I ended up solving this problem by using postgis functions ST_SetSRID and ST_TRANSFORM to set all the point to the same CSR but I am still not sure if these functions correctly set the CRS and whether or not I will not have the same problem after I next add data into the table.

My question now is how do I make sure that all data I put into PostGIS gets the proper CRS attached to the_geom?

Doing this has two advantages as I see it:

  1. you don't get prompted to set the CRS each time you build a layer from the table (I was puzzled why this happened with my 'old' data).
  2. you don't get wierd problems with QGIS when you try and build layers from the data in the tables ;)

The points that had no CRS associated with them were all entered into PostGIS using the SPIT plugin from shape layers that I had saved to disk.

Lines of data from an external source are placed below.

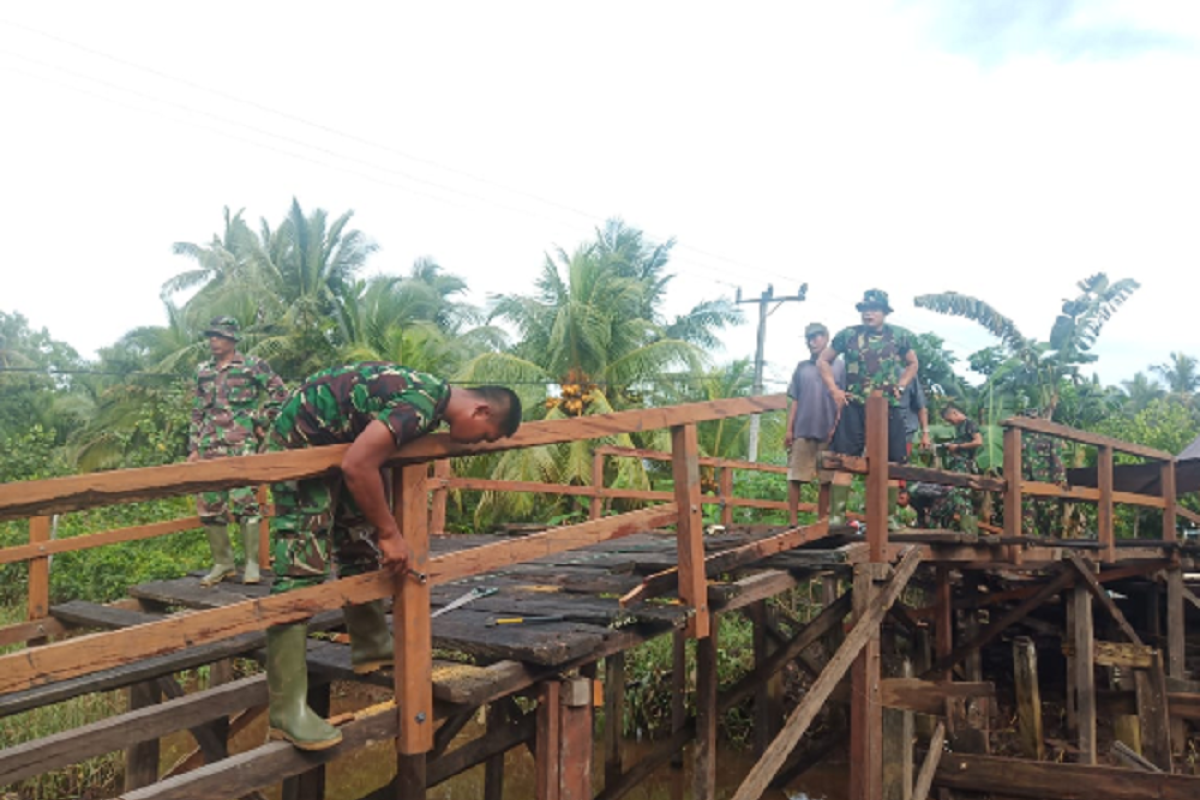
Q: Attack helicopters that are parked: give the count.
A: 0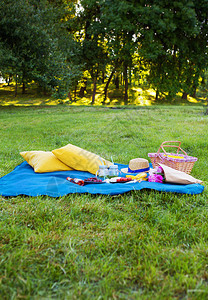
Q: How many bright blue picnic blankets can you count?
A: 1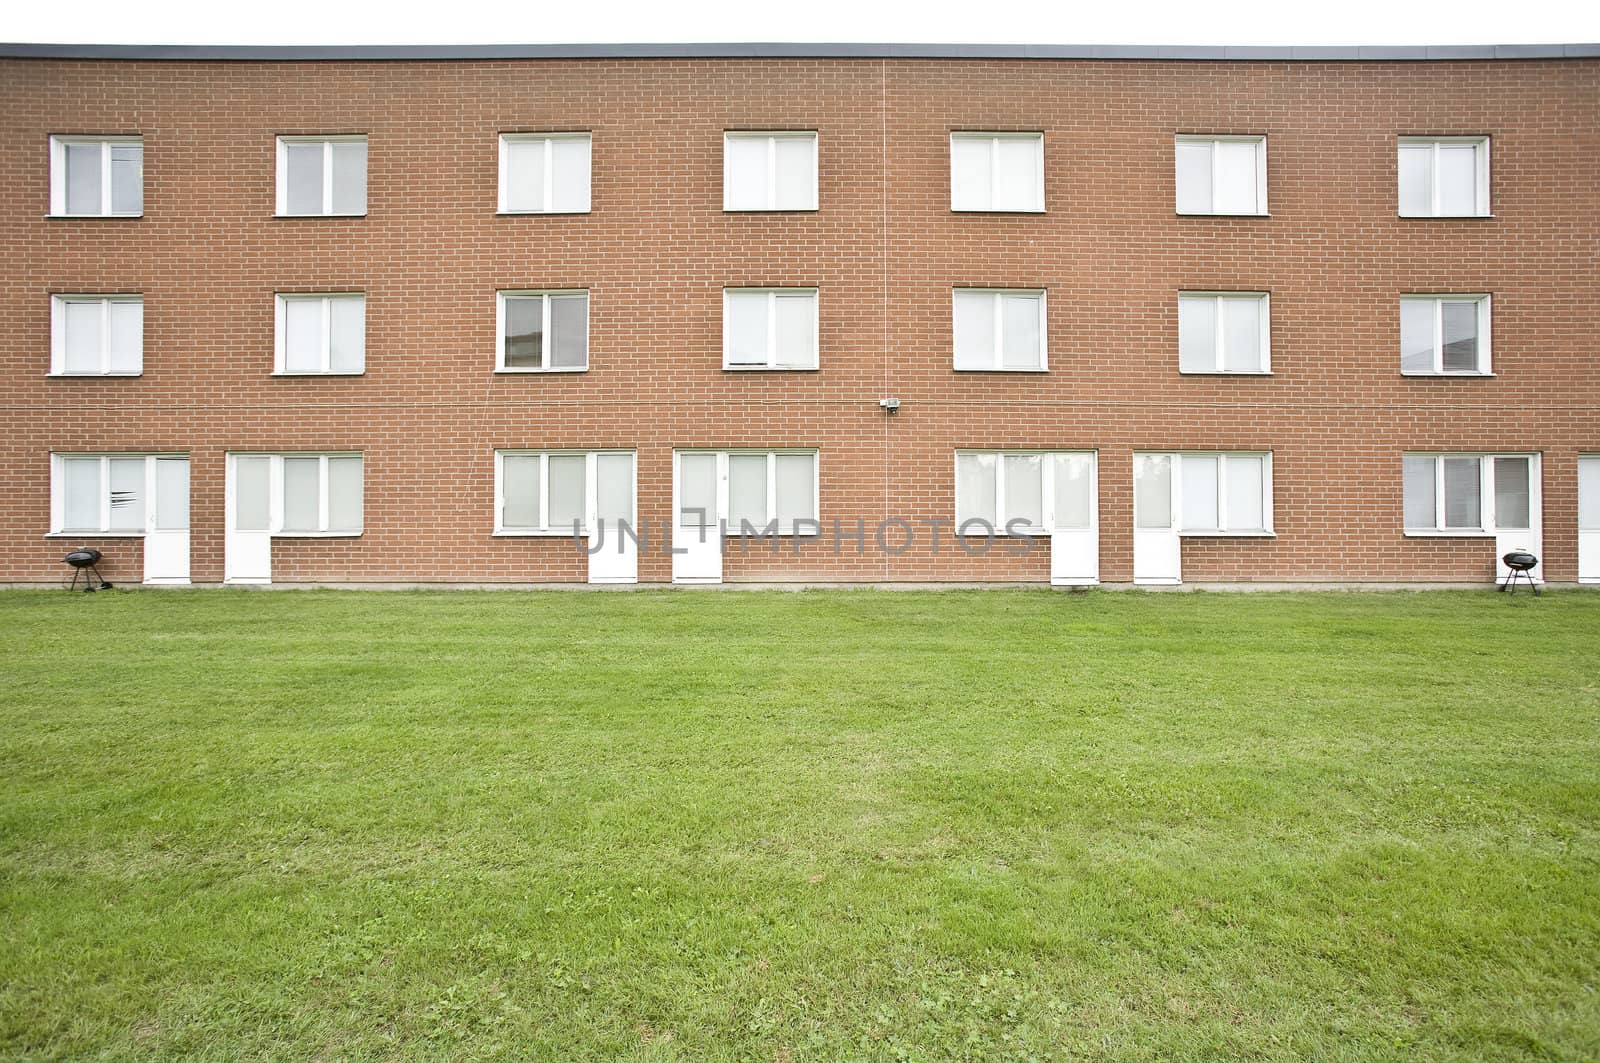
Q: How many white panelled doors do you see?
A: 8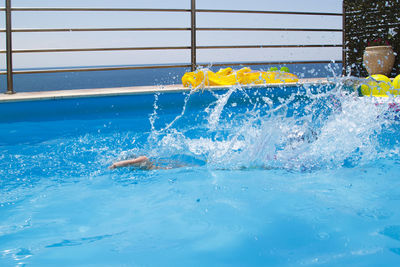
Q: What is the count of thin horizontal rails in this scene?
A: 4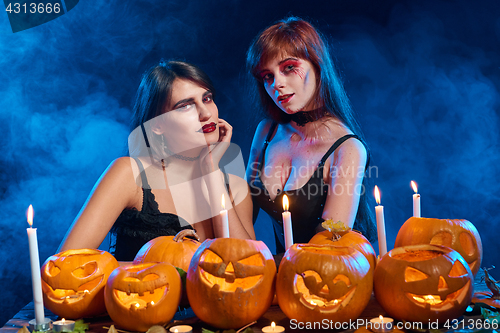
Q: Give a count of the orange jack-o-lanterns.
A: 6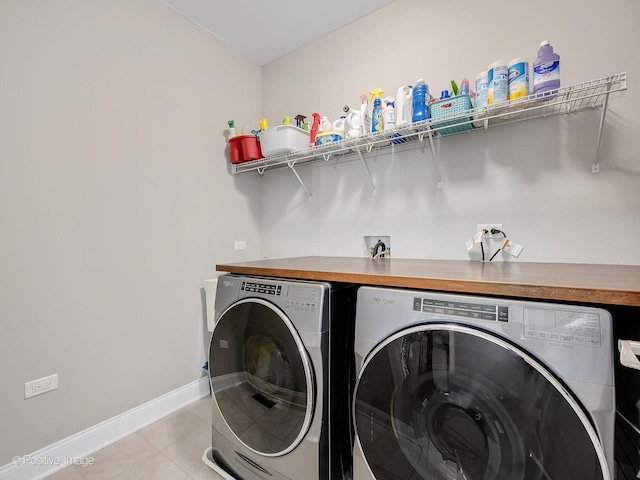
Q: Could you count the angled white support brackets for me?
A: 4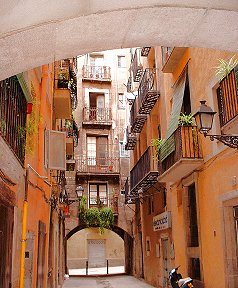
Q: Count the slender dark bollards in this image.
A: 2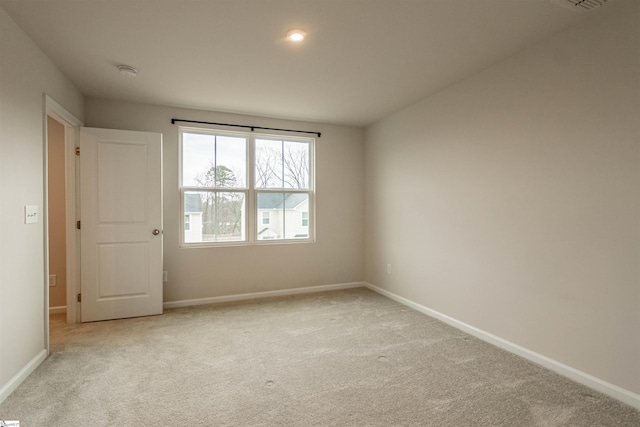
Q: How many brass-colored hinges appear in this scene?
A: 3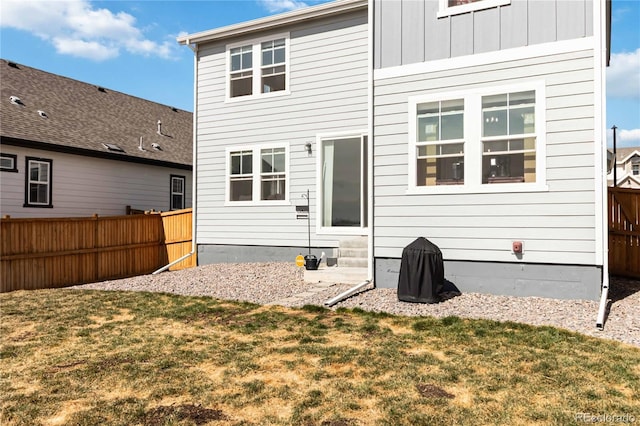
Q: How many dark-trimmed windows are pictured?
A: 3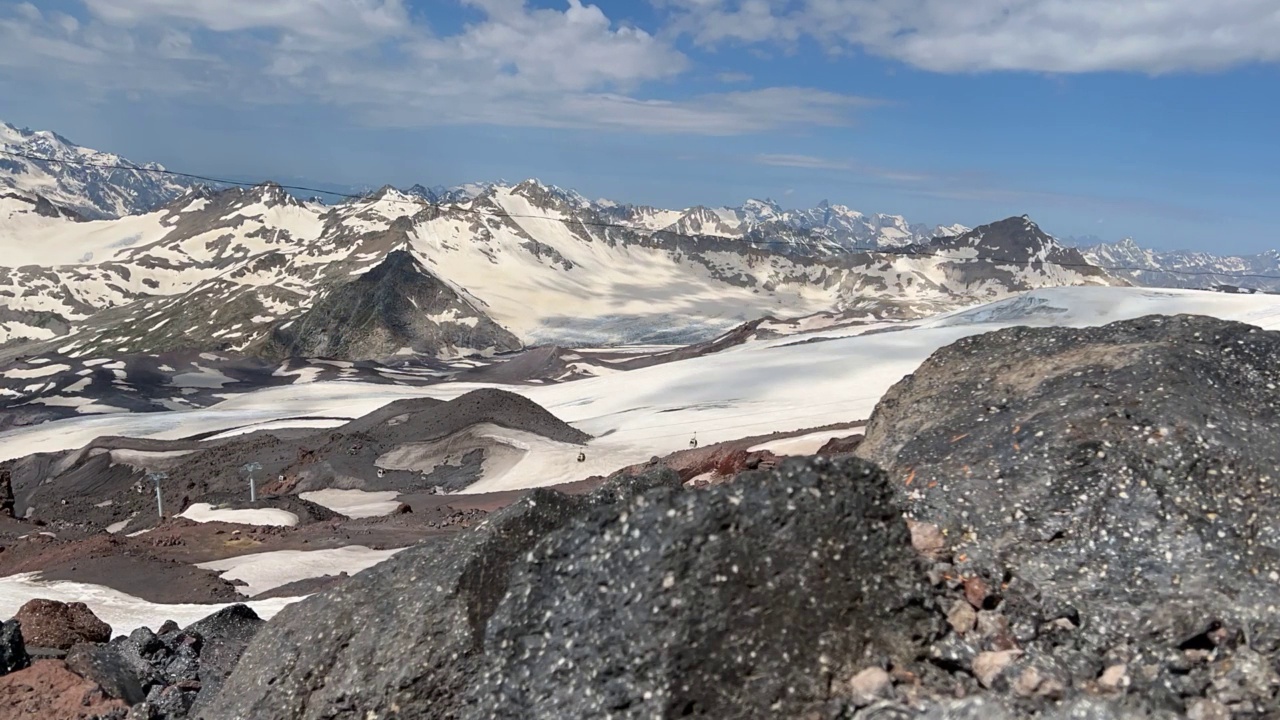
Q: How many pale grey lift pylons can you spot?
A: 2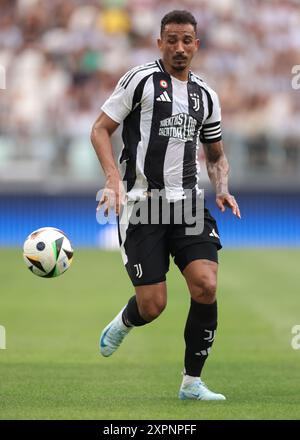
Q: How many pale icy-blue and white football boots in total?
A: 2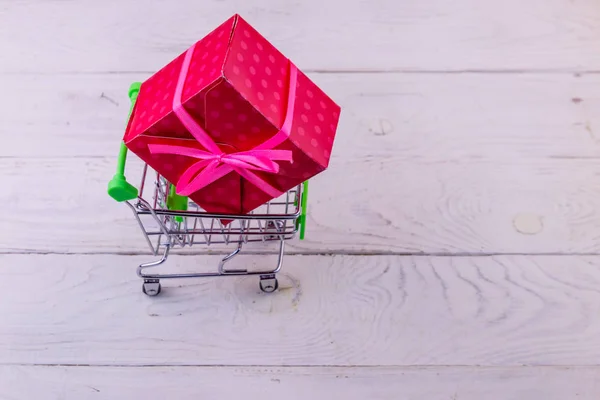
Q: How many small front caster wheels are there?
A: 2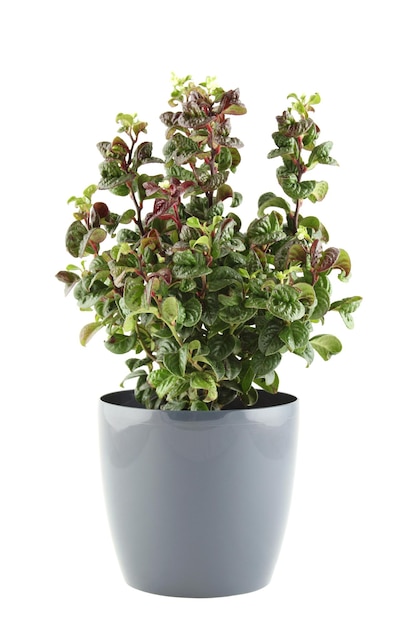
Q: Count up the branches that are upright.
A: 3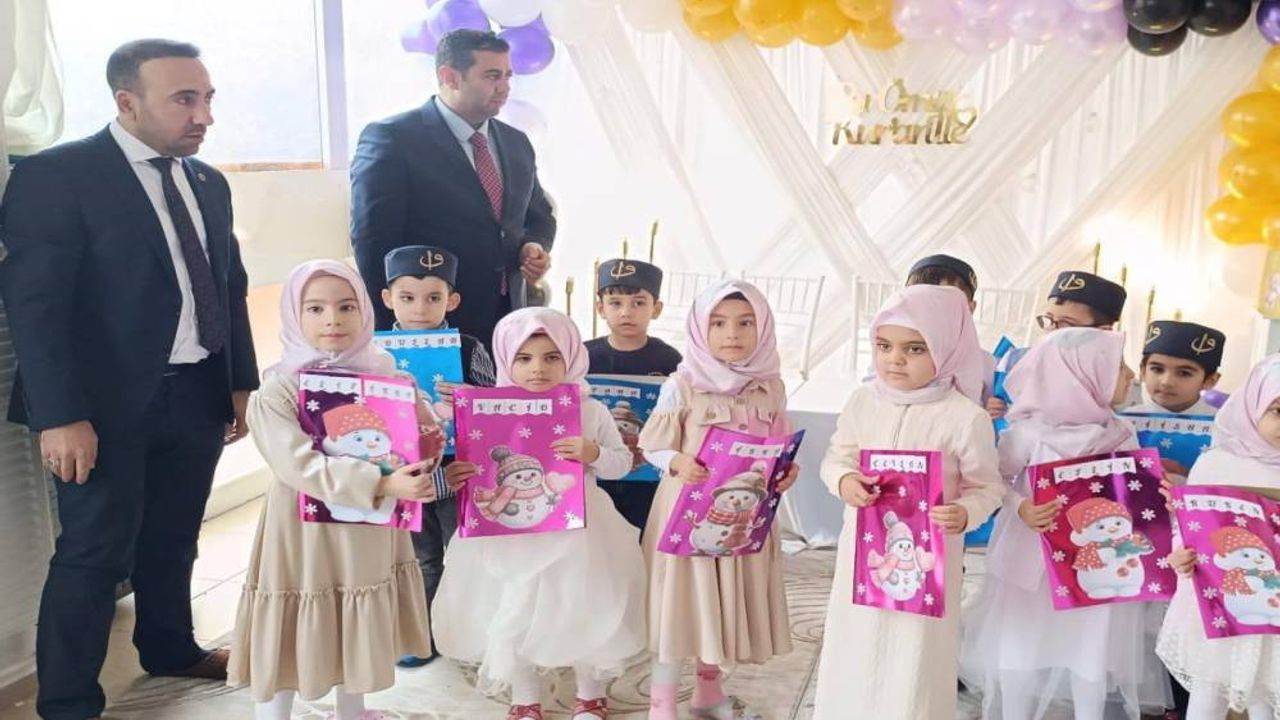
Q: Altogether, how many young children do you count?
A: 11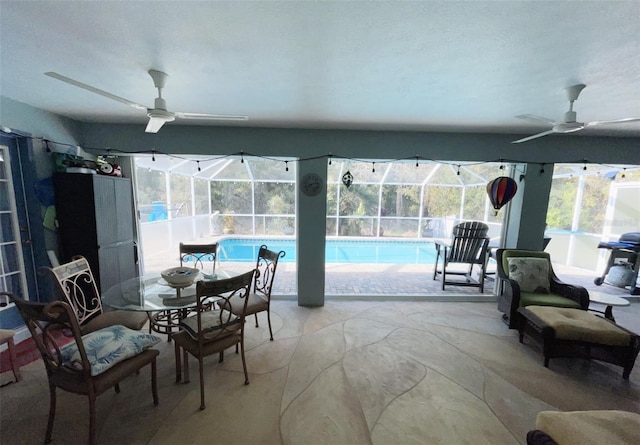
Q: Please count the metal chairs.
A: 5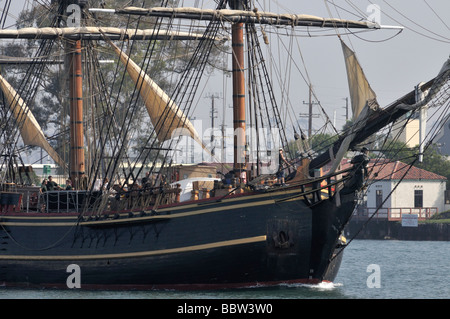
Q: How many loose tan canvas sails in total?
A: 3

Recently some kind soul on stackGIS pointed out that I could short circuit the process by using the database manager to save a layer to PostGIS. This appears to save layer CRS with the data into PostGIS.

From now on I intend to use the database manager to save data into PostGIS an the assumption that this will protect me from headaches like this in future. Is this a reasonable approach?

Apart from getting answers to the question I was also motivated to write this up as an easier to read summary of the question and answers referenced above. In getting to the answers there we found several red herrings that have confused the basic issue and I have left those out here.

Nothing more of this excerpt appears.